Both Trump and Biden recognize Xi’s “Made in China 2025” policy as an all-out effort to transform China into the world’s leader in key areas such as 5G, artificial intelligence, robotics, aerospace, biomedicine and more. Such economic and technological prowess translates into raw military power.

Trump has attempted to limit China’s power. On Oct. 9, in a move that didn’t get much media attention, his administration placed 28 Chinese organizations on a blacklist for their alleged role in human-rights violations, effectively blocking them from doing business with American firms. The list includes manufacturers of video surveillance, artificial intelligence, voice recognition technology and more. This is on top of higher-profile administration efforts to keep Huawei, the Chinese technology giant, from spreading into Western countries, and the spat over the viral video app TikTok.

Biden has criticized Beijing’s “abusive” trade practices, agreeing with Trump that the Asian nation is breaking trade rules, unfairly subsidizing Chinese companies and stealing U.S. intellectual property. He acknowledges one million manufacturing jobs have been lost to China.

Biden and tariffs

But as president, how would Biden handle China?

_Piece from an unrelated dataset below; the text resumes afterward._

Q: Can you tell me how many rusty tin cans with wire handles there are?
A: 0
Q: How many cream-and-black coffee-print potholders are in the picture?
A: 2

Despite agreeing with Trump on the diagnosis — that China is a bully on the world stage — Biden’s proposed remedies may differ. Trump thinks his tariffs are hurting China. The U.S. currently levies 7.5% tariffs on $120 billion in certain Chinese goods, and 25% duties on about $250 billion of other Chinese products. The president has said China bears those costs, not U.S. consumers. Still, J.P. Morgan Chase has estimated that the tariffs are costing the average U.S. household about $1,000 a year. U.S. companies lost at least $1.7 trillion in market value from the tariff war, according to research by economists from the Federal Reserve Bank of New York and Columbia University.

For those reasons and others, Biden has slammed Trump’s tariffs as harmful to American interests, though his campaign has so far hedged on when, or whether, they would be lifted. I suspect the levies could begin to ease at some point in 2021 if he wins.

Biden, according to his platform, says he would “stand up to” China by “working with our allies to negotiate from the strongest possible position.” He would apply carbon tariffs to countries that are “failing to meet their climate and environmental obligations.”

Both Trump and Biden are also correct in saying that some sensitive supply chains that run through China are potential national-security threats. Like Trump, Biden says he wants to ease American dependence on Beijing by luring American manufacturers home with tax credits.

Restoring R&D in technology

One way Biden could outdo Trump is by ramping up research and development in the key technologies mentioned earlier in this column. Both men have talked about the need for closer partnerships between federal agencies and the private sector. But with the exceptions of things such as artificial intelligence and quantum computing, Trump’s budget proposals have consistently sought to cut R&D spending in areas with potential long-term security benefits. That isn’t how the U.S. is going to best the Chinese over the long run.

Trump might not be president much longer if the polls are correct, but he has helped to reorient the American view toward China. We’re in a race now, a new Cold War, with a rival that has so far proven to be more nimble and innovative than our prior Cold War opponent, the Soviet Union, ever was. Regardless of who wins the election, it’s a safe bet that the new, harder line to Beijing will continue.